Also, if the loads and stores were not ordered, the processors would usually be allowed to observe the assignments to appear even in different orders: one might see x=1 appear before y=1, the other might see y=1 appear before x=1, so any combination of values r1,r2,r3,r4 is permitted.
This is sufficiently implemented like so:
ordered load:
load x
load-load -- barriers stopping other loads to go ahead of preceding loads
load-store -- no one is allowed to go ahead of ordered load
ordered store:
load-store
store-store -- ordered store must appear after all stores
-- preceding it in program order - serialize all stores
-- (flush write buffers)
store x,v
store-load -- ordered loads must not go ahead of ordered store
-- preceding them in program order
Of these two, I can see IORef implements a ordered store (atomicWriteIORef), but I don't see a ordered load (atomicReadIORef), without which you cannot reason about IRIW problem above. This is not a problem, if your target platform is x86, because all loads will be executed in program order on that platform, and stores never go ahead of loads (in effect, all loads are ordered loads).
A atomic update (atomicModifyIORef) seems to me a implementation of a so-called CAS loop (compare-and-set loop, which does not stop until a value is atomically set to b, if its value is a). You can see the atomic modify operation as a fusion of a ordered load and ordered store, with all those barriers there, and executed atomically - no processor is allowed to insert a modification instruction between load and store of a CAS.
Furthermore, writeIORef is cheaper than atomicWriteIORef, so you want to use writeIORef as much as your inter-thread communication protocol permits. Whereas writeIORef x vx >> writeIORef y vy >> atomicWriteIORef z vz >> readIORef t does not guarantee the order in which writeIORefs appear to other threads with respect to each other, there is a guarantee that they both will appear before atomicWriteIORef - so, seeing z==vz, you can conclude at this moment x==vx and y==vy, and you can conclude IORef t was loaded after stores to x, y, z can be observed by other threads. This latter point requires readIORef to be a ordered load, which is not provided as far as I can tell, but it will work like a ordered load on x86.
Typically you don't use concrete values of x, y, z, when reasoning about the algorithm. Instead, some algorithm-dependent invariants about the assigned values must hold, and can be proven - for example, like in IRIW case you can guarantee that Thread 4 will never see (0,1)=(r3,r4), if Thread 3 sees (1,0)=(r1,r2), and Thread 3 can take advantage of this: this means something is mutually excluded without acquiring any mutex or lock.

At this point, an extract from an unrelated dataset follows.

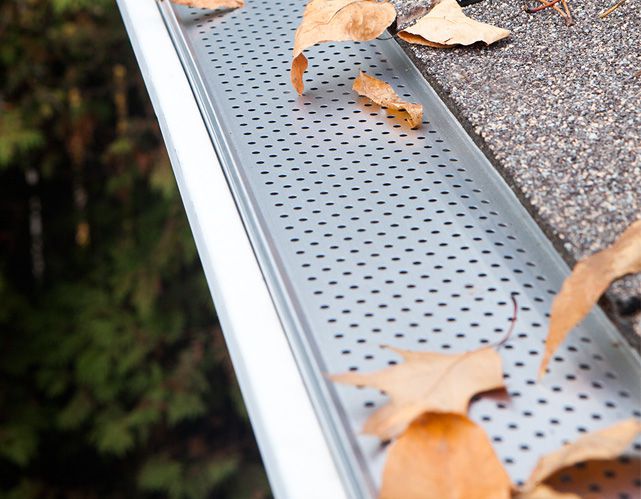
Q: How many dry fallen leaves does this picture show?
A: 8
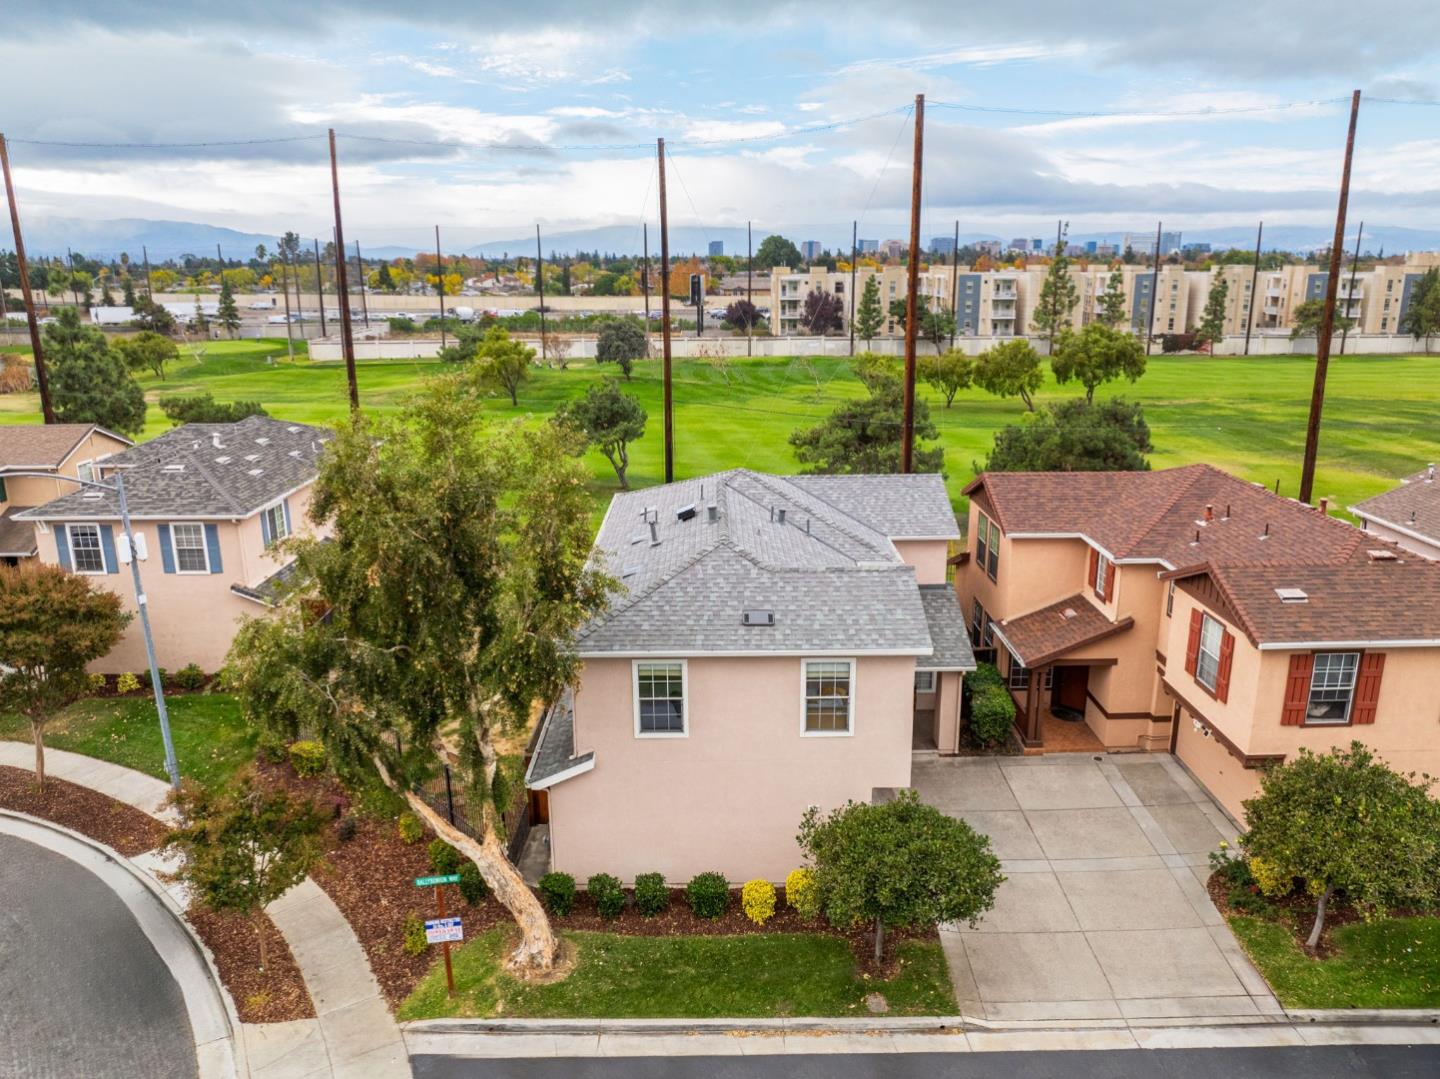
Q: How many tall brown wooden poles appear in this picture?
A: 5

An example (not in Haskell) that will not work if loads are not ordered, or ordered stores do not flush write buffers (the requirement to make written values visible before the ordered load executes).
Suppose, z will show either x until y is computed, or y, if x has been computed, too. Don't ask why, it is not very easy to see outside the context - it is a kind of a queue - just enjoy what sort of reasoning is possible.
Thread 1: x=1;
if (z==0) compareAndSet(z, 0, y == 0? x: y);
Thread 2: y=2;
if (x != 0) while ((tmp=z) != y && !compareAndSet(z, tmp, y));
So, two threads set x and y, then set z to x or y, depending on whether y or x were computed, too. Assuming initially all are 0. Translating into loads and stores:
Thread 1: store x,1
load z
if ==0 then
load y
if == 0 then load x -- if loaded y is still 0, load x into tmp
else load y -- otherwise, load y into tmp
CAS z, 0, tmp -- CAS whatever was loaded in the previous if-statement
-- the CAS may fail, but see explanation
Thread 2: store y,2
load x
if !=0 then
loop: load z -- into tmp
load y
if !=tmp then -- compare loaded y to tmp
CAS z, tmp, y -- attempt to CAS z: if it is still tmp, set to y
if ! then goto loop -- if CAS did not succeed, go to loop
If Thread 1 load z is not a ordered load, then it will be allowed to go ahead of a ordered store (store x). It means wherever z is loaded to (a register, cache line, stack,...), the value is such that existed before the value of x can be visible. Looking at that value is useless - you cannot then judge where Thread 2 is up to. For the same reason you've got to have a guarantee that the write buffers were flushed before load z executed - otherwise it will still appear as a load of a value that existed before Thread 2 could see the value of x. This is important as will become clear below.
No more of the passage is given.